Partidos indicam nomes de investigados para assumirem ministérios do governo Temer

Titulares de ministérios que disputarão as eleições deste ano terão que deixar o cargo até 7 de abril. Pelo menos cinco dos cotados por partidos da base governista ou apoiados pelos atuais ministros para assumirem o comando das pastas respondem a processos, são investigados ou já foram condenados.

Estão nessa situação cotados para os ministérios da Ciência, Tecnologia, Inovações e Comunicações, da Saúde, do Esporte, da Educação e do Turismo. No caso do Trabalho, o atual interino pode ficar no cargo. Atualmente, no primeiro escalão do governo, os ministros Moreira Franco (Secretaria-Geral da Presidência) e Eliseu Padilha (Casa Civil) são alvos de investigação que tramita no STF (Supremo Tribunal Federal), além do presidente Michel Temer, que teve o sigilo bancário quebrado por ordem do STF no inquérito para apurar supostas irregularidades em um decreto do setor portuário.

Na terça-feira (13), em discurso em São Paulo, Temer disse ter acertado na escolha dos ministros. Ao assumir o governo, ainda interinamente em 2016, o presidente afirmava que seu ministério seria de “notáveis”.

No Ministério da Ciência e Comunicações, o ministro Gilberto Kassab (PSD) quer deixar no comando da pasta o atual secretário-executivo, Elton Santa Fé Zacarias, seu homem de confiança, amigo e também fundador do partido. Zacarias é alvo de uma ação de improbidade administrativa derivada da Operação Lava-Jato. Delatores da Odebrecht o acusaram de cobrar R$ 200 mil de propina para autorizar o início de obras quando era secretário municipal em São Paulo. Zacarias disse que não conhece os termos da ação.

O PP convidou para substituir o deputado Ricardo Barros na Saúde o vice-governador da Bahia, João Leão. Ele foi indiciado por peculato em inquérito que corre no Tribunal Regional da 1ª Região, no caso conhecido como farra das passagens, por gastos irregulares com bilhetes aéreos pagos pela Câmara quando era deputado.

No fim do ano passado, o STF arquivou investigação contra Leão por falta de provas no caso conhecido como “quadrilhão do PP”. Como ele resiste a assumir o ministério, cresce no partido articulação para deslocar o presidente da Caixa, Gilberto Occhi, para a Saúde.
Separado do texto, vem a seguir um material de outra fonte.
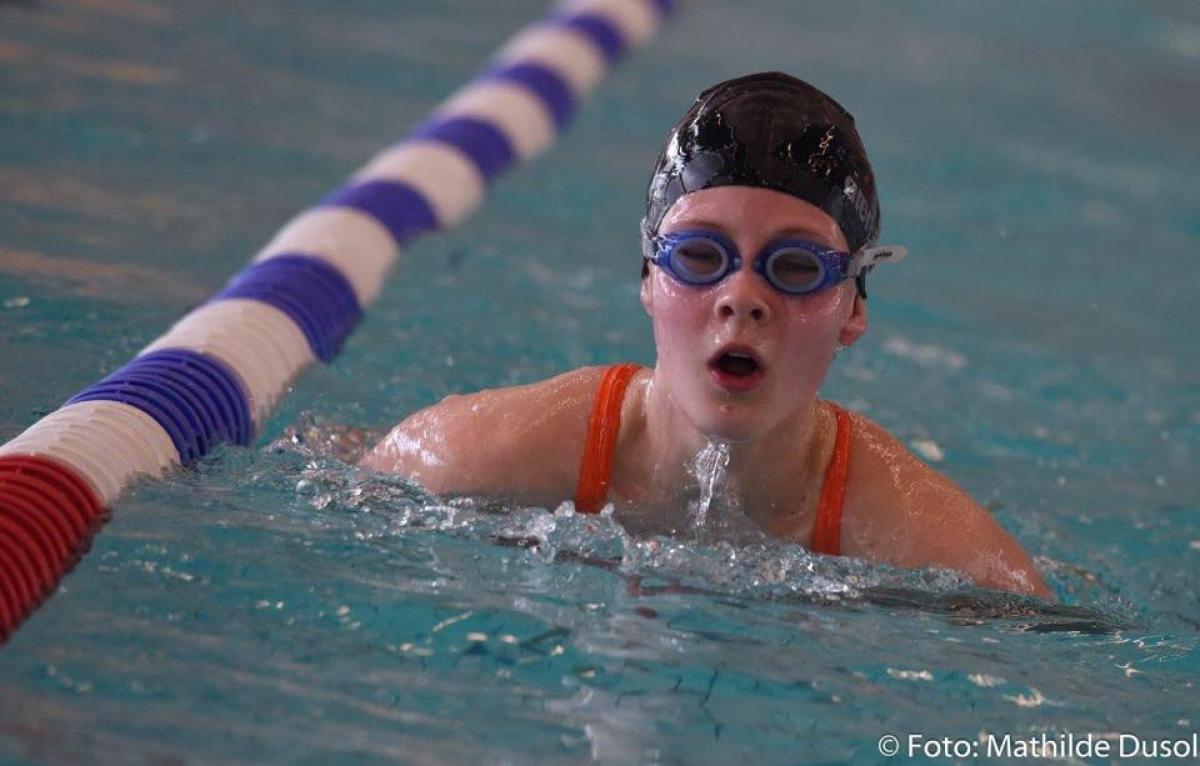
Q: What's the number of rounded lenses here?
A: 2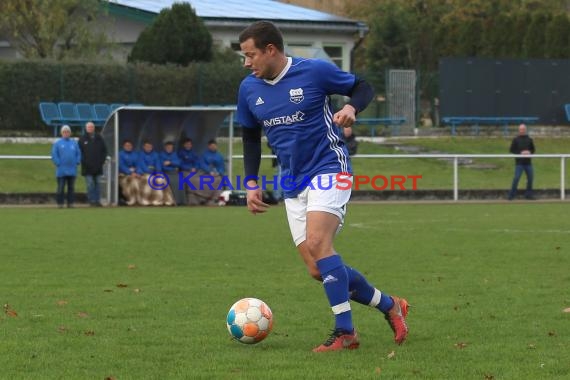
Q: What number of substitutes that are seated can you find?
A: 5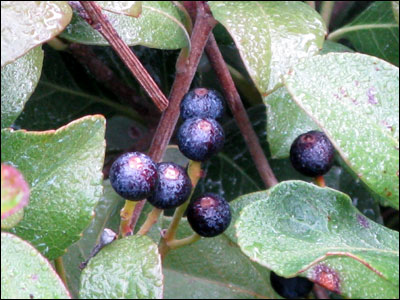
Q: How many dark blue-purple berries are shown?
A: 7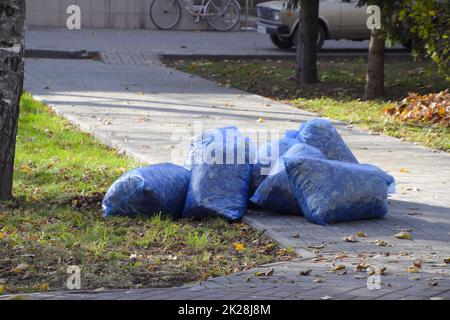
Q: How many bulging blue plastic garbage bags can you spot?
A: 6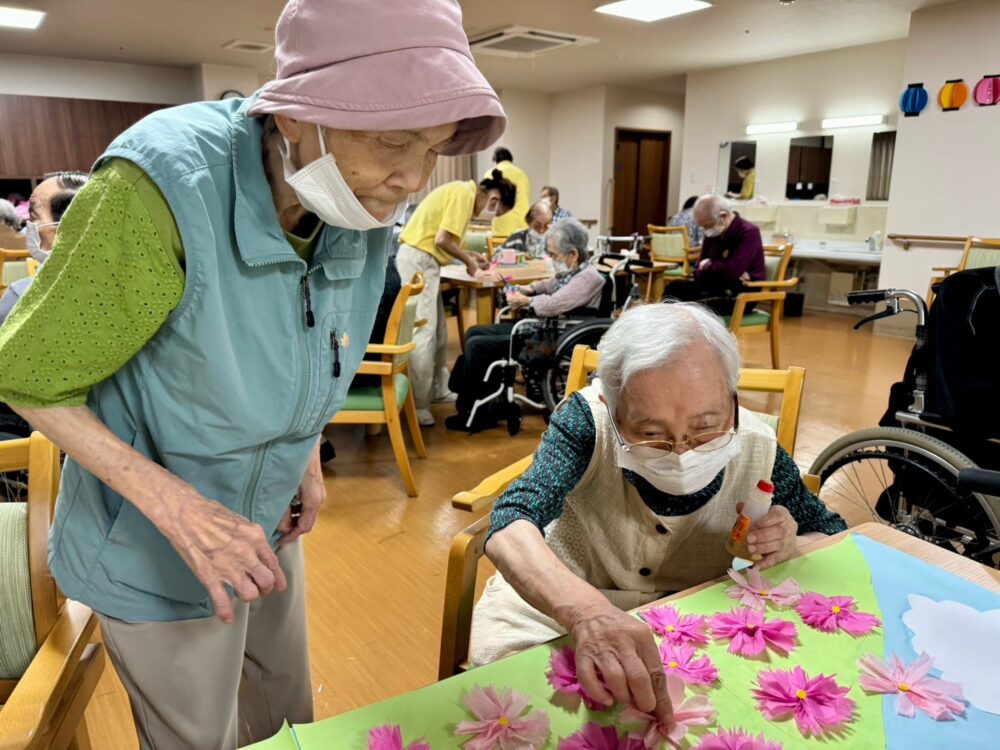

Occhi foi acusado pelo delator Lúcio Funaro de atuar como arrecadador de propinas para o partido no banco. Ele nega.

O ministro do Esporte, Leonardo Picciani (MDB), deve deixar no cargo o secretário-executivo, Fernando Avelino Boeschenstein Vieira. Engenheiro de carreira da Caixa, nos governos de Sérgio Cabral e do atual governador do Rio, Luiz Fernando Pezão, Avelino ocupou cargos executivos em órgãos estaduais. Ele foi alvo de ações de improbidade ajuizadas pelo Ministério Público do Estado.

A mais cotada para assumir o Ministério da Educação no lugar do deputado Mendonça Filho (DEM-PE) é a secretária-executiva Maria Helena Guimarães de Castro, ligada ao PSDB. Desde 2010, Maria Helena responde a uma ação por improbidade, no valor de R$ 2,2 milhões, na 14ª Vara de Fazenda Pública de São Paulo. Ela era secretária de Assistência e Desenvolvimento Social no governo Geraldo Alckmin (PSDB) e assinou contrato sem licitação com um instituto que terceirizou os serviços. A ação está parada na Justiça.

Pelo menos três nomes disputam a cadeira do deputado Marx Beltrão (MDB-AL) no Turismo, entre eles a da ex-deputada Teté Bezerra, mulher do deputado Carlos Bezerra, ambos do MDB de Mato Grosso. Como deputada, Teté foi alvo da CPI na Máfia dos Sanguessugas, esquema de corrupção vinculado à compra de ambulâncias por meio de emendas parlamentares. Ela foi absolvida na segunda instância da Justiça. Em Mato Grosso, foi condenada em ação de improbidade pelo período em que dirigiu a Fundação de Promoção Social do Estado.

Todos cotados para assumir os ministérios no governo Temer negaram a prática de atos irregulares que motivaram investigações e processos judiciais contra eles.